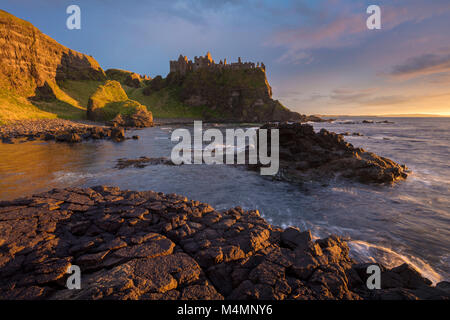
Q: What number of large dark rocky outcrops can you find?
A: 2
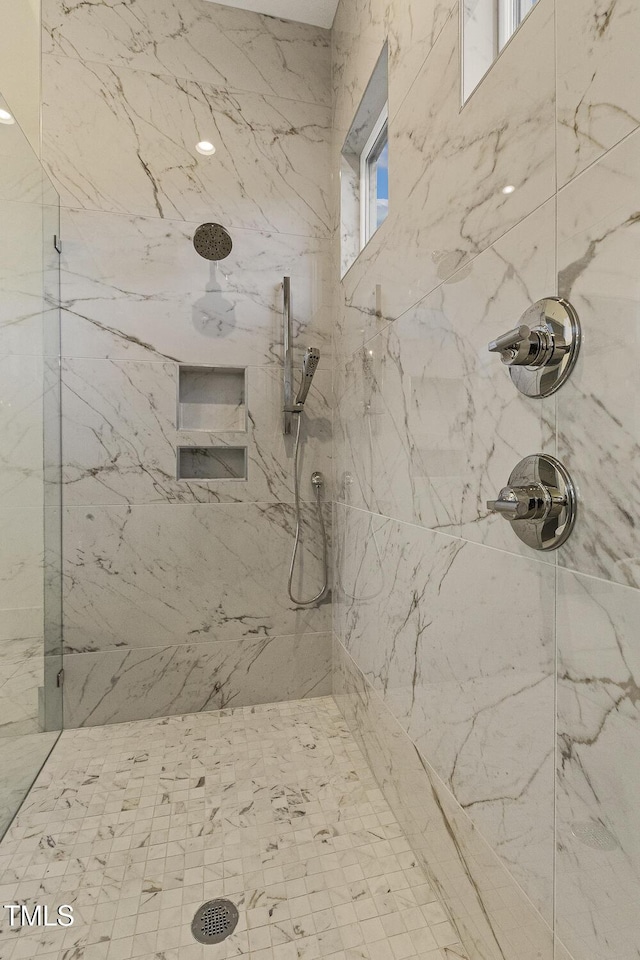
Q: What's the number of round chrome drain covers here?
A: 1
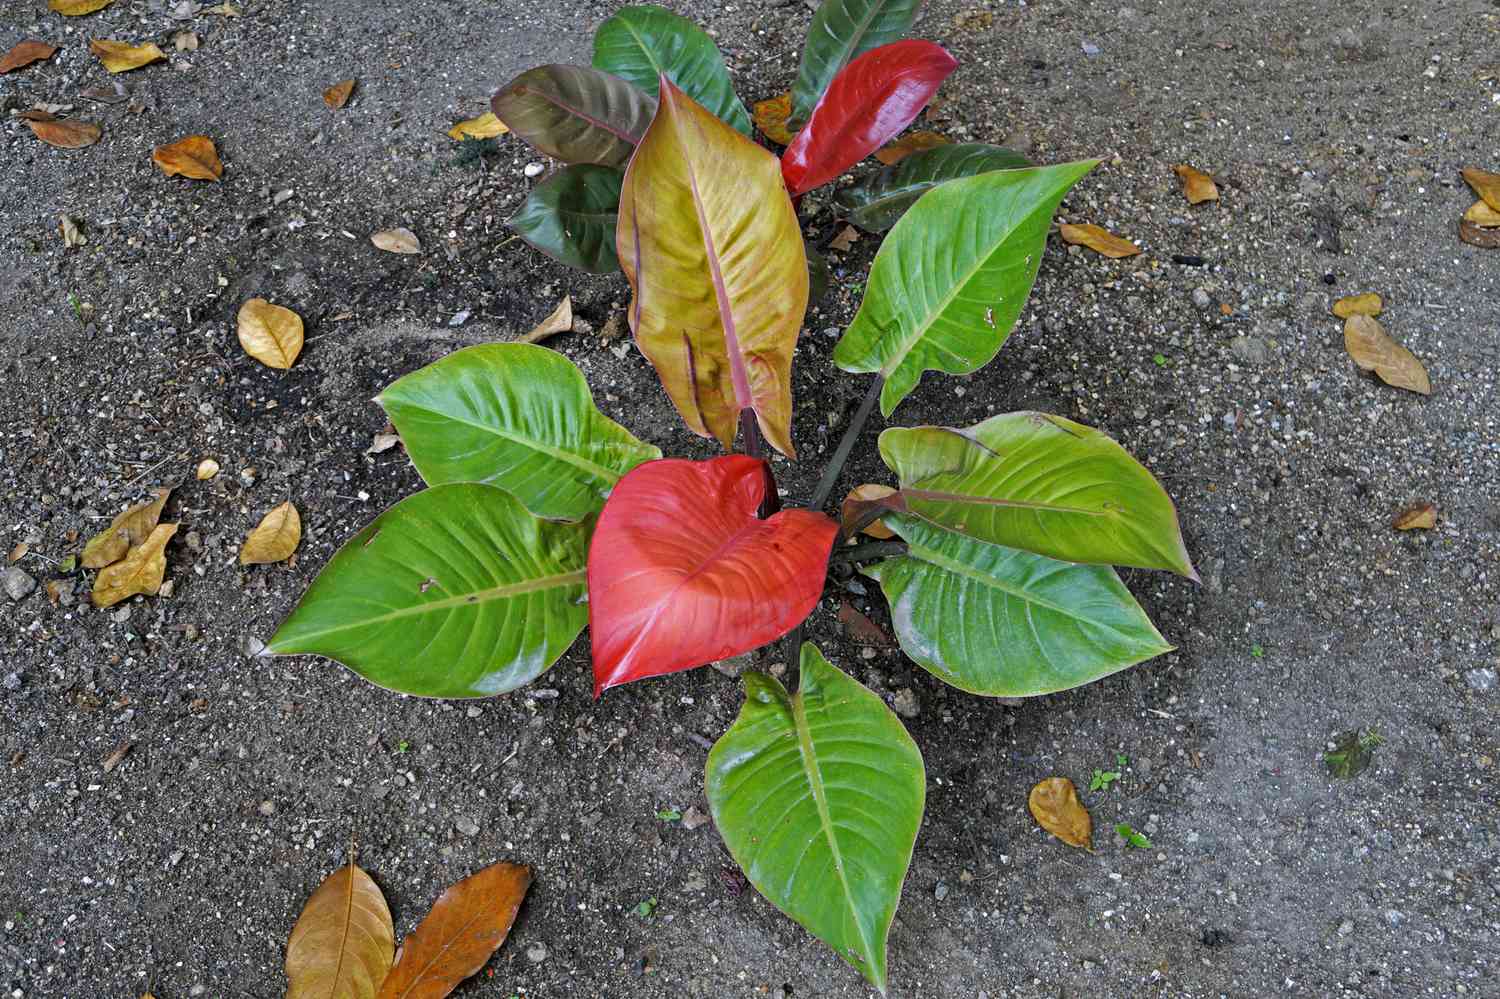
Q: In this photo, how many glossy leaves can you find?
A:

### PROBLEM REQUIREMENTS
Set the pictures aside and reproduce the data above exactly.

### SOLUTION
Q: What number of large dark rocky outcrops can you find?
A: 2
Q: What's the number of round chrome drain covers here?
A: 1
Q: In this photo, how many glossy leaves can you find?
A:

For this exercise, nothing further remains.